There are few surprising findings in this new Korean study. First, the life span extension in experimental rats was very impressive ~23-31%. This number is comparable to calorie restriction and greater than Rapamycin effects on longevity. Based on many published longevity studies, it is very very hard to achieve ~20-30% life extension rate. Second, it worked in xenogenic transplantation system without immunosuppression or/ and host pre-conditioning. One may expect rapid rejection of human cells by competent rat immune system, but seem like it was not the case. Repetitive monthly infusions of 1 million human MSC since young age, may induce immune tolerance. Third, brain rejuvenation effects were quite similar between 2 types of MSCsm used in the study – amniotic membrane-derived and adipose tissue-derived. However, adipose-derived MSC were superior in “life span-extending capacity”. Fourth, rejuvenating metabolic effects of human MSCs in rat brain were very impressive. Importantly, these effects were due to “transdifferentiation” of MSC in neural-like cells:

Transplanted cells were found in the brain, predominantly in the cortex and hippocampus, and differentiated into ChAT- positive neurons…
Repeated transplantation of AMMSCs or ADMSCs markedly recovered the decreased lev- els of MAP2 and cholinergic and dopaminergic nervous system markers in aged rats, indicative of a structural restoration of brain integrity, although the MAP2 level might be a total amount added by the transplanted stem cells following differentiation into MAP2-positive neurons. The improvements of cognitive and motor functions by stem cell transplantation might be due to the increased ACh levels in the brain and muscles originated not only from the transplanted stem cells but also from restored host cholinergic neurons.
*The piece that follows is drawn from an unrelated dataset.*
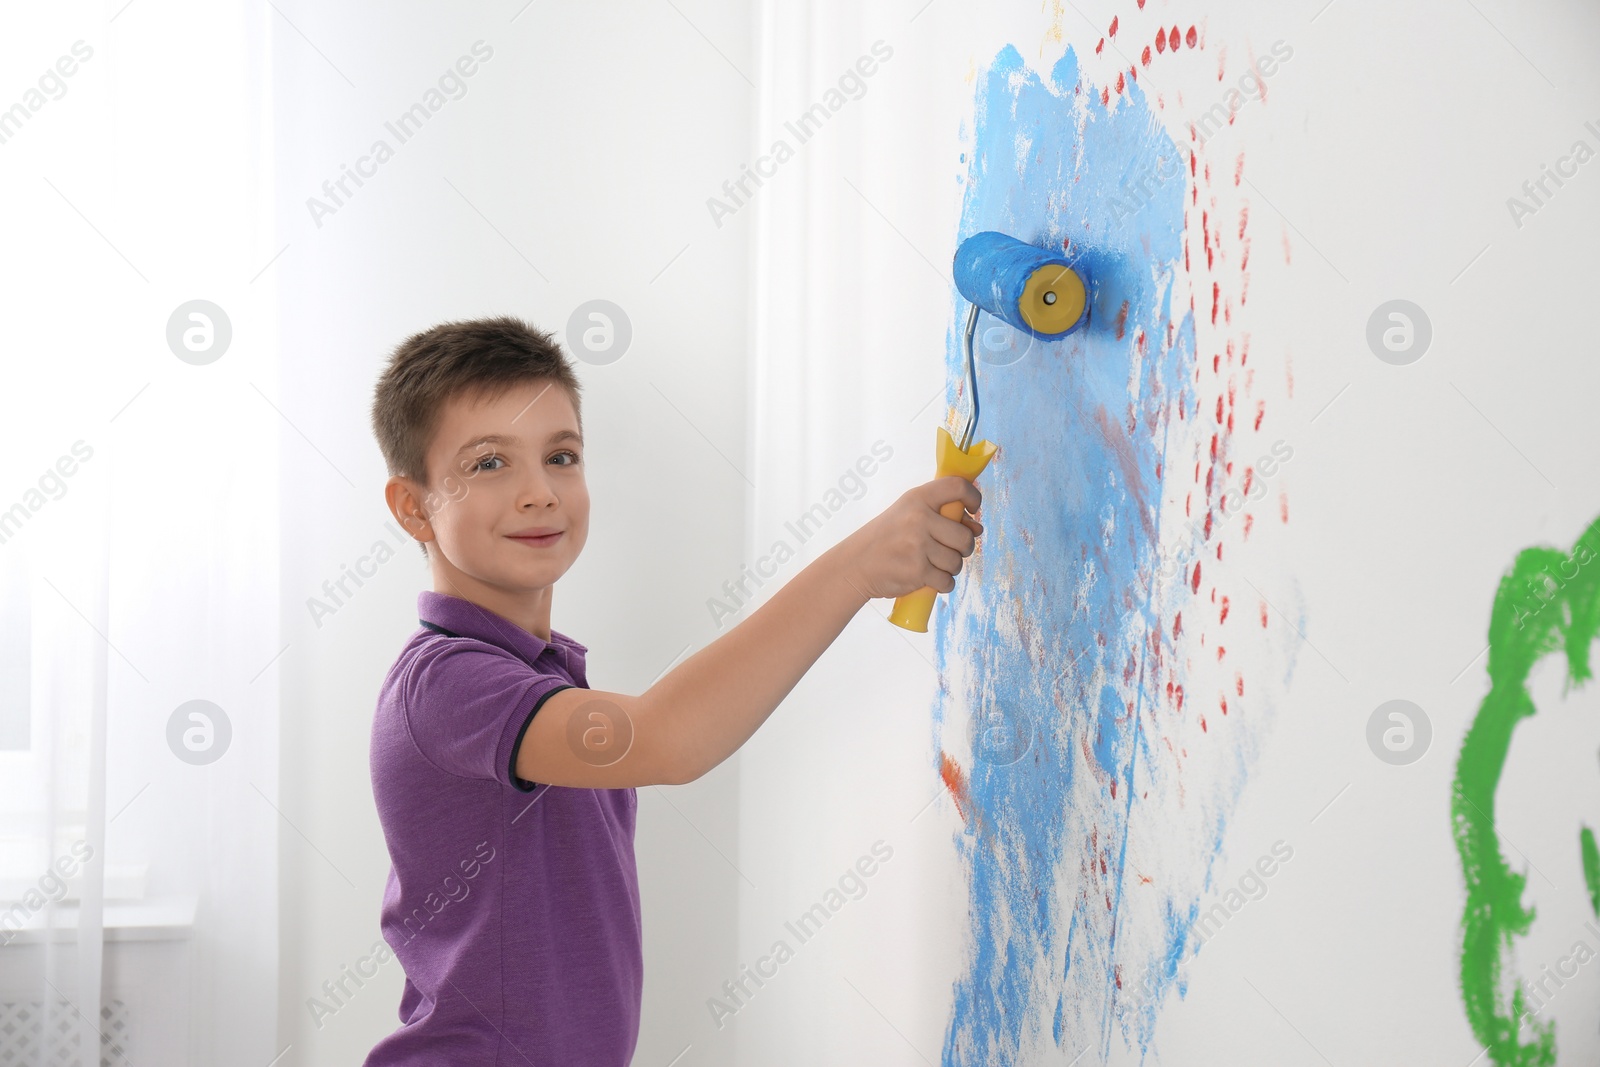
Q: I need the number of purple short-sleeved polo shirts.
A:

The other rejuvenating effects of MSC in tissues included “increase microvessel density and muscle mass and enhance antioxidative capacity”. Increasing of muscle mass led to “enhanced stamina in forced swimming” test in aged animals.
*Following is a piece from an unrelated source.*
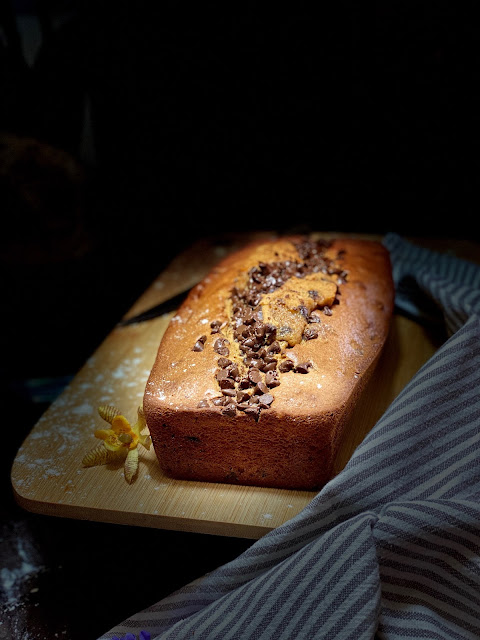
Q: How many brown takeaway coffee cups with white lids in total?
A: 0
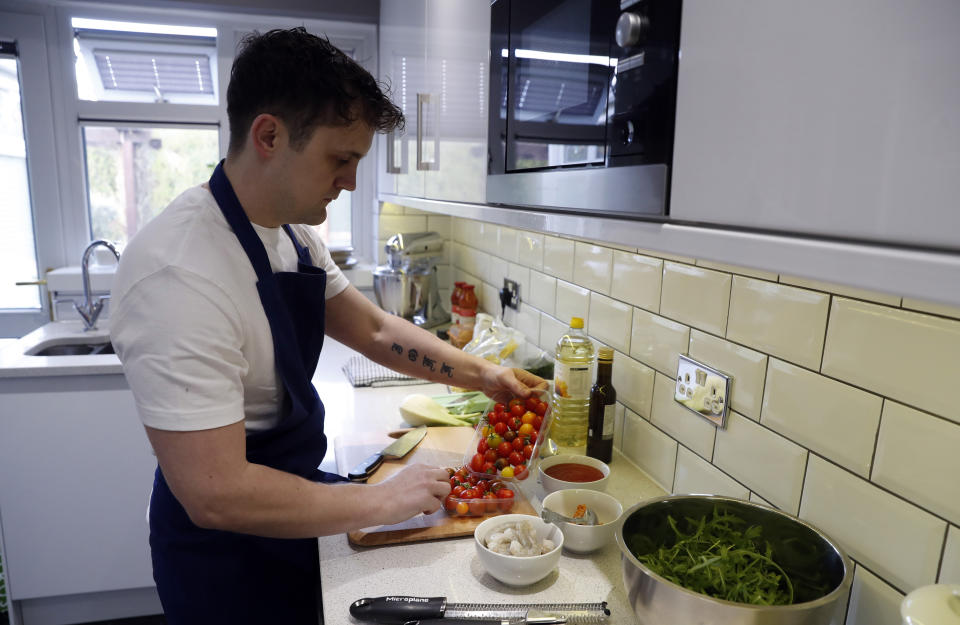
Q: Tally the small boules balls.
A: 0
Interestingly, both – current and 2012 studies used 1 million MSCs dose, infused intravenously. However, in 2012 study it was one shot in pre-conditioned by radiation mice, but current study utilized monthly infusions in “normal rats”. In both studies cells were expanded in culture and expressed “classical” MSC markers.

The results of this study look impressive to me! It seems strange that the study was covered very poorly in the media. I’d encourage you to read it critically and discuss it here or on any other social platform.